Но никто толком не знал. Все были разбиты, измучены, измотаны, как изношенная раньше времени проволока, и у них не было сил, чтобы сделать что-либо, кроме как вернуться в окопы и погрузиться в свой личный ад.

- С ума можно было сойти, - сказал Крилу позже один из сержантов. – Скажи мне, кто проводит боевую операцию без чертовой артиллерии? Без огневой поддержки?

- Да, нехорошо это, - сказал Крил.

- Точно, сэр, нехорошо, - cержант окинул окопы долгим взглядом, словно искал что-то, чего уже не надеялся найти. - Там был настоящий бардак. Летели снаряды, и люди умирали, сражаясь за каждый дюйм земли. Патрули натыкались на патрули, роты путались с другими ротами, и этот газ, и непонятно, кто, что, где... Я видел, как наши парни отравились газом от наших собственных снарядов. Плюх, плюх, плюх – всех подкосило в один миг. Наша артиллерия – то, что от нее осталось, - не прорезала колючую проволоку гуннов, как предполагалось, и я наблюдал, как мои товарищи, мои боевые товарищи, бились в ней сапогами, пока гунны рубили их на куски. Что же это за жизнь такая?

Крил дал ему сигарету – американскую – и ему это понравилось. Начал смеяться над тем, что на фронт попал американский табак, но ни одного американца.

- Страна разделилась, - сказал ему Крил. - Одни рвутся в бой, другие наоборот. Многие американцы присоединяются к канадцам, чтобы рискнуть попасть на войну.

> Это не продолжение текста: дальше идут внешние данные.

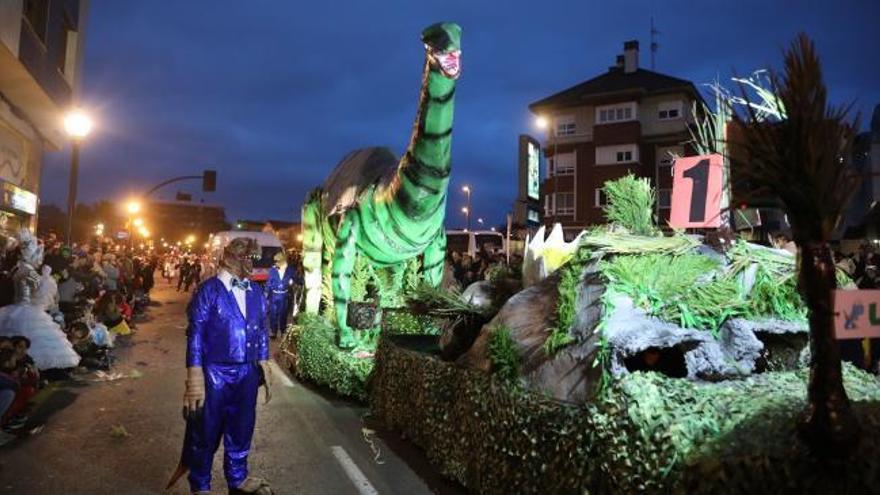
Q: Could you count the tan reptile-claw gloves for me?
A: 2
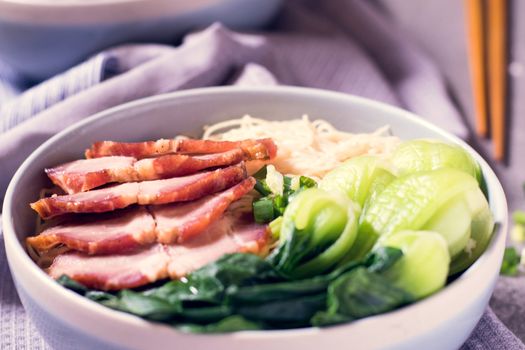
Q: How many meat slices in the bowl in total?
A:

- Я ничего не имею против твоих соотечественников, приятель. На их месте я бы остался дома. Наслаждался бы жизнью, а здесь нет ничего, кроме смерти. В этой войне не выигрываем ни мы, ни гунны.

Когда наступила ночь, Крил коротал время в землянке с группой солдат, и они как всегда начали травить байки, как он и предполагал, и он знал, что услышит то, что хотел... и боялся... услышать. Многое из этого, конечно, было разрозненными воспоминаниями о налетах на немецкие позиции – просто обрывки и фрагменты, которыми делились бойцы, собравшись вместе и размышляя вслух. Крил слушал и наблюдал, как мужчины снимают рубашки, обнажая спины, исцарапанные до крови и покрасневшие от укусов блох и вшей. Некоторые из них разделись догола и обработали пламенем свечи швы своего нижнего белья, и было отчетливо слышно, как потрескивают яйца вшей. Это был единственный верный способ избавиться от них или спастись от паразитов на какое-то время.